[Intel-gfx] [PATCH] drm/i915: Wait for completion of pending flips when starved of fences

Mon Jan 20 11:37:42 CET 2014

On Mon, Jan 20, 2014 at 09:49:24AM +0000, Chris Wilson wrote:
> On Sun, Jan 19, 2014 at 10:55:26PM +0100, Daniel Vetter wrote:
> > On Sun, Jan 19, 2014 at 10:20 PM, Chris Wilson <chris at chris-wilson.co.uk> wrote:
> > > On older generations (gen2, gen3) the GPU requires fences for many
> > > operations, such as blits. The display hardware also requires fences for
> > > scanouts and this leads to a situation where an arbitrary number of
> > > fences may be pinned by old scanouts following a pageflip but before we
> > > have executed the unpin workqueue. This is unpredictable by userspace
> > > and leads to random EDEADLK when submitting an otherwise benign
> > > execbuffer. However, we can detect when we have an outstanding flip and
> > > so cause userspace to wait upon their completion before finally
> > > declaring that the system is starved of fences. This is really no worse
> > > than forcing the GPU to stall waiting for older execbuffer to retire and
> > > release their fences before we can reallocate them for the next
> > > execbuffer.
> > >
> > > Reported-and-tested-by: dimon at gmx.net
> > > Bugzilla: https://bugs.freedesktop.org/show_bug.cgi?id=73696
> > > Signed-off-by: Chris Wilson <chris at chris-wilson.co.uk>
> > 
> > New subtest for kms_flip which submits such a blt buffer while a
> > pageflip is still pending?
> 
> Correct.
> 
> > Also there's a certain chance we'll starve
> > the unpin work, similar to the issues around flushing the unpin work
> > in our pageflip implementation.
> 
> If you mean that we will never run the unpin workqueue, that's what the
> implementation will fix, eventually, after a busy-spin in userspace since
> set_need_resched() was removed. I can teach userspace to yield() after
> an EAGAIN which seems a reasonable compromise (userspace gets a bonus
> for being cooperative rather than penalized for using up its timeslice.)

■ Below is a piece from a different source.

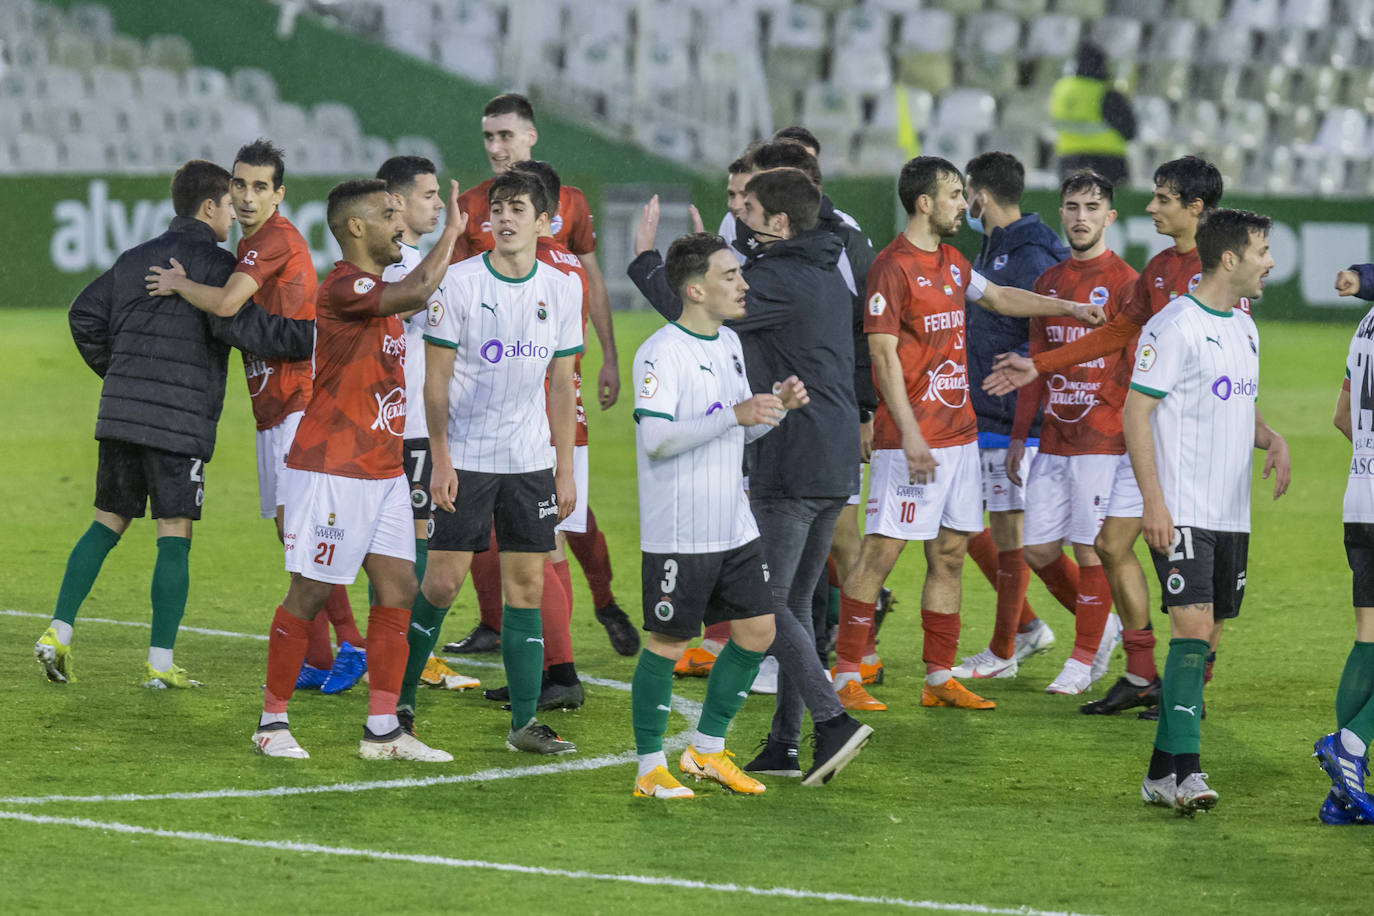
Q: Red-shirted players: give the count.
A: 7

yield won't help, we need to block on the work-queue draining like we do
in the pageflip code with flush_workqueue. At least we've had bug reports
in the past where someone found it intriguing to run his entire userspace
with rt prio, which ended up starving the sched_normal workqueue and so
livelocked the entire system.

Instead of busy-looping through userspace with -EAGAIN I think we should
keep all the unpin works on a spinlock-protected list and synchronously
unpin the buffers in the get_fence and evict_something paths (after the
flip completed, we've removed the unpin entry from the list and dropped
the spinlock ofc).

The only downside is that we have a notch more complexity since we need to
manually check for gpu hangs and bail out correctly if there is one. Which
means another kms_flip subtest, but that shouldn't be too much fuzz with
the combinatorial testflags we already have.

Since we don't have a test where rt threads starve our workers for the
normal pageflip code I think we can eshew that part here, too. I'll add it
to the i-g-t wishlist though for a rainy afternoon ;-)

Cheers, Daniel
-- 
Daniel Vetter
Software Engineer, Intel Corporation
+41 (0) 79 365 57 48 - http://blog.ffwll.ch